§ **WHAT IS NEEDED**
Among the entries that follow, how many lines contain the word "this"? Give the number alone.
[GIVEN INFORMATION Boundary: Start]
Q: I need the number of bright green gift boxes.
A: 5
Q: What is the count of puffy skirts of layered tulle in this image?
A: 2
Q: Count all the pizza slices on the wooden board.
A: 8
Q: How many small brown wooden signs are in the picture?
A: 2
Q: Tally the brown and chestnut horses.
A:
[GIVEN INFORMATION Boundary: End]
[GIVEN INFORMATION Boundary: Start]
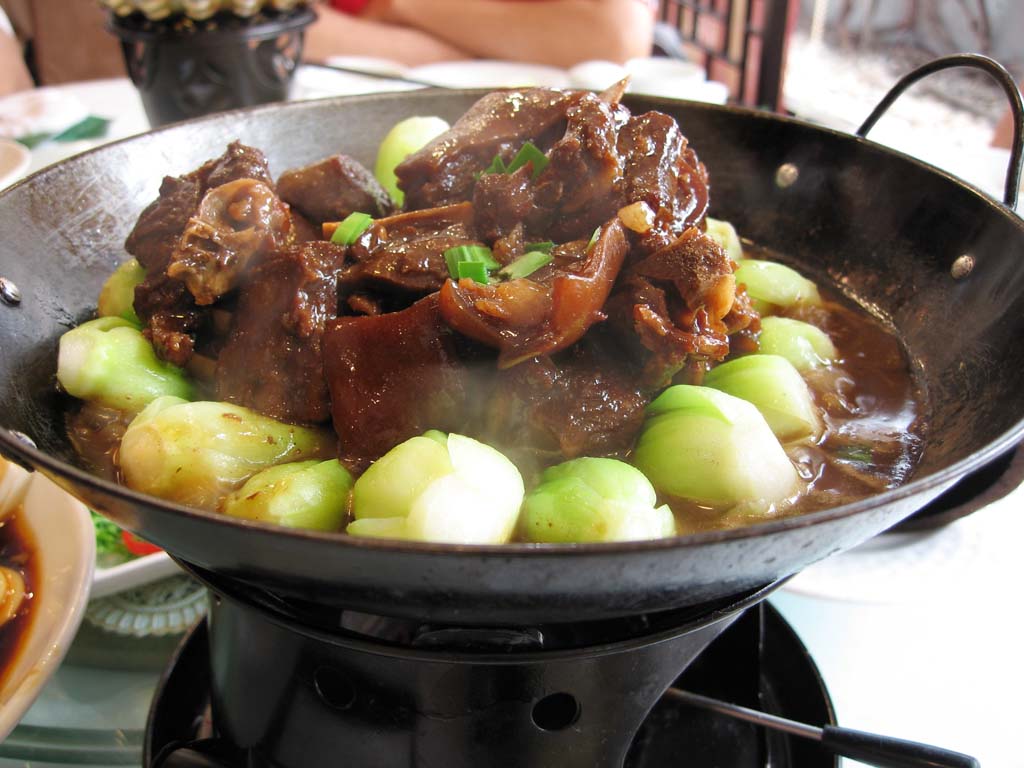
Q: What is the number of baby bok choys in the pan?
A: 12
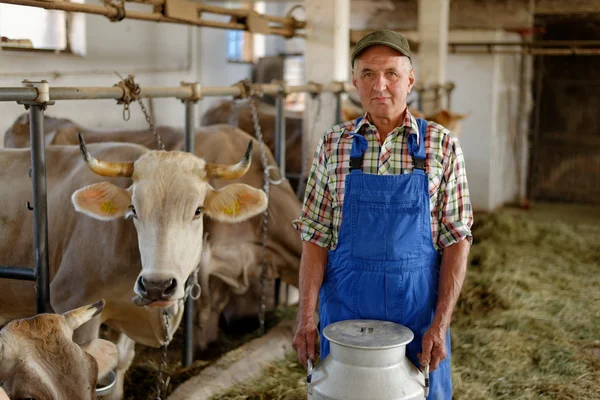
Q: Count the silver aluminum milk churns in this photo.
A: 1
[GIVEN INFORMATION Boundary: End]
§ **EXERCISE ANSWER**
2